Friday, 12 October 2007
Some More Poems by James Brookes
Audit
after Catullus 5
Let's live and love,
and not have a penny's worth
of dreary old men's gossip.
Suns withdraw and recoup;
when our day's trade runs out,
we must sleep on
through one limitless recession.
Kiss me, a thousand kisses, a hundred kisses,
a thousand more, a hundred more, until
in hundreds and in thousands we lose count.
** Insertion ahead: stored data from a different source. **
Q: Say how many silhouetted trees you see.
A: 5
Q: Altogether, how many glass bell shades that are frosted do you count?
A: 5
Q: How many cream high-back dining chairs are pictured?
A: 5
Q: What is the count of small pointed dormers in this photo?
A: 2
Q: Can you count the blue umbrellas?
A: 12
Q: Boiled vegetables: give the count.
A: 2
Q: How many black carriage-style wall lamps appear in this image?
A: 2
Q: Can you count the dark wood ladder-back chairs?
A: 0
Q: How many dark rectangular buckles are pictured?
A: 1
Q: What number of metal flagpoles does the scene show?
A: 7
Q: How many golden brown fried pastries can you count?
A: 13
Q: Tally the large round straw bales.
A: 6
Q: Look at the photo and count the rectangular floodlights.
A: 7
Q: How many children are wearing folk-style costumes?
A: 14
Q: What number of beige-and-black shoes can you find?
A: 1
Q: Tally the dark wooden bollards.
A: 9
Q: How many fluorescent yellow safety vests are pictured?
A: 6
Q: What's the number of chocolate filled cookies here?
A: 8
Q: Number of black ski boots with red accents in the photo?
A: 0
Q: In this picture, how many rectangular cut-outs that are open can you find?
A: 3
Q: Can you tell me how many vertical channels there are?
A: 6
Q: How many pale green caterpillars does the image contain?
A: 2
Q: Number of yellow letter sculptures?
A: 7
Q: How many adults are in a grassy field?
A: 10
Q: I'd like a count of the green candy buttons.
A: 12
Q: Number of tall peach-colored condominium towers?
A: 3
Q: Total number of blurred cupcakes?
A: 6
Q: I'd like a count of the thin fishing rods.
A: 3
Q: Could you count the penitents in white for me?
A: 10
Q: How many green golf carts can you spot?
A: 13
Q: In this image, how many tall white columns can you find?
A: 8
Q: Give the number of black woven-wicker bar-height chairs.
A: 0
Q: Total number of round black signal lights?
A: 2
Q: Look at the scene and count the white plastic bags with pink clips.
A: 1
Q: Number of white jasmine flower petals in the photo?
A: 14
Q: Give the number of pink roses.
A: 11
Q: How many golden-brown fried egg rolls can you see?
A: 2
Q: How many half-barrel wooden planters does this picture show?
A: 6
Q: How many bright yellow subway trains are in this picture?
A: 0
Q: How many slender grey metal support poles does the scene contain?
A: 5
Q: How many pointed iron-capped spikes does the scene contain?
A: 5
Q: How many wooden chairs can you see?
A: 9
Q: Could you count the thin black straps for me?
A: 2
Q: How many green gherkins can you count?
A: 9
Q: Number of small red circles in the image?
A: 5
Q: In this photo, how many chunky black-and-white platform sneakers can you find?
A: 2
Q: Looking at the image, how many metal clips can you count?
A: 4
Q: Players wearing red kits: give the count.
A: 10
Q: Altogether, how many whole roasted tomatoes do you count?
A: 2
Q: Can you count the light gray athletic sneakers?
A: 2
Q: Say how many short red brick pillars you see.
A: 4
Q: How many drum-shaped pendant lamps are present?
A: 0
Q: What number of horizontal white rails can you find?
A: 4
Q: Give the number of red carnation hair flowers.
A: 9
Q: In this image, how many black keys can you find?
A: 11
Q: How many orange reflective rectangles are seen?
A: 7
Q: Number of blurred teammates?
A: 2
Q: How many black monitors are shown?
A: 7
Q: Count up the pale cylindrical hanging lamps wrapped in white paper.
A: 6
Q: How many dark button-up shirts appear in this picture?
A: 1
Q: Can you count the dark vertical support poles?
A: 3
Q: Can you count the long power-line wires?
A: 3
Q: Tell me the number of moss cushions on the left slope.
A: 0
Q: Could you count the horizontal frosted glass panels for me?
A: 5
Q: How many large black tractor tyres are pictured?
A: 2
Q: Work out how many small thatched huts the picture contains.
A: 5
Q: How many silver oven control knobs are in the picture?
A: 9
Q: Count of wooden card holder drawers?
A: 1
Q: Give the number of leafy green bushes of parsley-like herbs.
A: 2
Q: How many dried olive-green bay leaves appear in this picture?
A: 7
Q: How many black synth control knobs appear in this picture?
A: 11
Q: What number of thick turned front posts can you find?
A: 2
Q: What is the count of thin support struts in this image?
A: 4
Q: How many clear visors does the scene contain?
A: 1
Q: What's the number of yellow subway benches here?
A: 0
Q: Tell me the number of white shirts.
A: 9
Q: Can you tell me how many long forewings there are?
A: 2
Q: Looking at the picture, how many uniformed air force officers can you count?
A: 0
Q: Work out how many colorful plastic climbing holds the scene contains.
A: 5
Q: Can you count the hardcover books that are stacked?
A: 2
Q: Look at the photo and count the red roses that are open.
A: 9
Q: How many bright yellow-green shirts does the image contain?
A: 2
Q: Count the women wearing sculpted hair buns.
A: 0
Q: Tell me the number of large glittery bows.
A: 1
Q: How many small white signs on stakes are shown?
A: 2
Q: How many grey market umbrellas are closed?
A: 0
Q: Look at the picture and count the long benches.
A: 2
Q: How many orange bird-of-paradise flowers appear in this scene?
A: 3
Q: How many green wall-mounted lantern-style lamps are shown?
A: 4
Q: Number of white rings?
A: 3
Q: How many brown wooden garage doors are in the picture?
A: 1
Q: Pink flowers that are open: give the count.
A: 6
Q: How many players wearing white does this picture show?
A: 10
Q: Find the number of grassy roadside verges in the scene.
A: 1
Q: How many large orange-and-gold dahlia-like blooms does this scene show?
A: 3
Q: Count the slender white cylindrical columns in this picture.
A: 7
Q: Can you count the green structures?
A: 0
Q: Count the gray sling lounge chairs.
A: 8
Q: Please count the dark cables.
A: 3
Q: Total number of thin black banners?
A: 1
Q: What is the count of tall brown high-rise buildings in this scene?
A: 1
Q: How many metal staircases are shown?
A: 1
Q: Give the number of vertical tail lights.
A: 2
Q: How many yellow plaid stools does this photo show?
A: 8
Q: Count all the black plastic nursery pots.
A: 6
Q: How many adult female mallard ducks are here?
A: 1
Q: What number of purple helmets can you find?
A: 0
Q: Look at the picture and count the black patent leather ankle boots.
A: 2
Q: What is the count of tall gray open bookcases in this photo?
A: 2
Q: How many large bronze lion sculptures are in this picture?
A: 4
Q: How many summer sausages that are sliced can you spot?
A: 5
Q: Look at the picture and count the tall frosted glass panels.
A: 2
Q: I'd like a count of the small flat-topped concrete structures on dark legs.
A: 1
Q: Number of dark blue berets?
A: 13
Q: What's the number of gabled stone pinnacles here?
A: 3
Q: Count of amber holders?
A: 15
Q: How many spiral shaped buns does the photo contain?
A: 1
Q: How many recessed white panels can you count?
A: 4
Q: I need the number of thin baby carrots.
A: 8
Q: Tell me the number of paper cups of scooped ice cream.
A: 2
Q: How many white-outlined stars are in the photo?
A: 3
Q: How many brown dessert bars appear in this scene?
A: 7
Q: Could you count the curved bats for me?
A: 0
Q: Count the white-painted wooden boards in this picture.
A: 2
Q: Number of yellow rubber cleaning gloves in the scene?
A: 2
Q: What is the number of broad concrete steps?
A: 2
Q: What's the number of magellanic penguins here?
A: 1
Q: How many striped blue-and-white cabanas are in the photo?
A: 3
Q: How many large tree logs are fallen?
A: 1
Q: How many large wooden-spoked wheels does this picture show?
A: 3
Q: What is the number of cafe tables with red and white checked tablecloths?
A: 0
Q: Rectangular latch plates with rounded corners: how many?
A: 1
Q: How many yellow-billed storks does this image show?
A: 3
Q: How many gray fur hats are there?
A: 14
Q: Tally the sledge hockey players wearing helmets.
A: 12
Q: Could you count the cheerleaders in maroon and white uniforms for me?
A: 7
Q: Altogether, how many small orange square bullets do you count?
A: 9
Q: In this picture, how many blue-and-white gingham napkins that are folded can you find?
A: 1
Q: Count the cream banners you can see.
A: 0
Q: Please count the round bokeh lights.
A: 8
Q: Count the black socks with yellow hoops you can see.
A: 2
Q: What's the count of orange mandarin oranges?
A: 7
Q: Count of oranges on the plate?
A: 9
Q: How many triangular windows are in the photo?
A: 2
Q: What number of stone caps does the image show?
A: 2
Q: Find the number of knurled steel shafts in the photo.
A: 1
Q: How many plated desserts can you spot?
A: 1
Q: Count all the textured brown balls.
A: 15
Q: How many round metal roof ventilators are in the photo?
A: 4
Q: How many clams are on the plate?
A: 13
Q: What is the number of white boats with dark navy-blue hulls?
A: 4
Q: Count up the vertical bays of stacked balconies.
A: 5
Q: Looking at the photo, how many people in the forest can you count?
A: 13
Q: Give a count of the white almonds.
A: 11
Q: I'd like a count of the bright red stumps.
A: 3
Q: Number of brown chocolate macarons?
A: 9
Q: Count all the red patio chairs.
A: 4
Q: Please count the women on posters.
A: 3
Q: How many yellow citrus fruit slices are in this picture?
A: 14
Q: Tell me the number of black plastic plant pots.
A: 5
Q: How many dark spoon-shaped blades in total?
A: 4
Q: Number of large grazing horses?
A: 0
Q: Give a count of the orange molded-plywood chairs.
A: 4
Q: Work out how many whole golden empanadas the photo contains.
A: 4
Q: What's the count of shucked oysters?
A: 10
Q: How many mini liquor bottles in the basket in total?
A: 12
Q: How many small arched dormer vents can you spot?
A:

In love's ledger of so many alleged kisses
not even the audit of an evil eye
could put a price on such a quantity.
In Clitheroe Keep (I)
The point was still to hold the pass, control
the pack-horses' route over the Pennines
- thus, Clitheroe. Up on its hill-spur. Small
infringement, herald of a bad time
like the taxman's strongbox on arrival.
Households squabble, huddle into being
below. A hill-fort's Norman reversal.
Clitheroe as was, where no-one was building
Clitheroe. A rest-home, heroes in choky,
imprisoned beings et al, though never likely
owt to kindle hope, like flame from clinker
but what surmounts the walls, outstays the captive -
A bright wind-marching, east for Pendle hill;
a sinew beneath its heather-coat of mail.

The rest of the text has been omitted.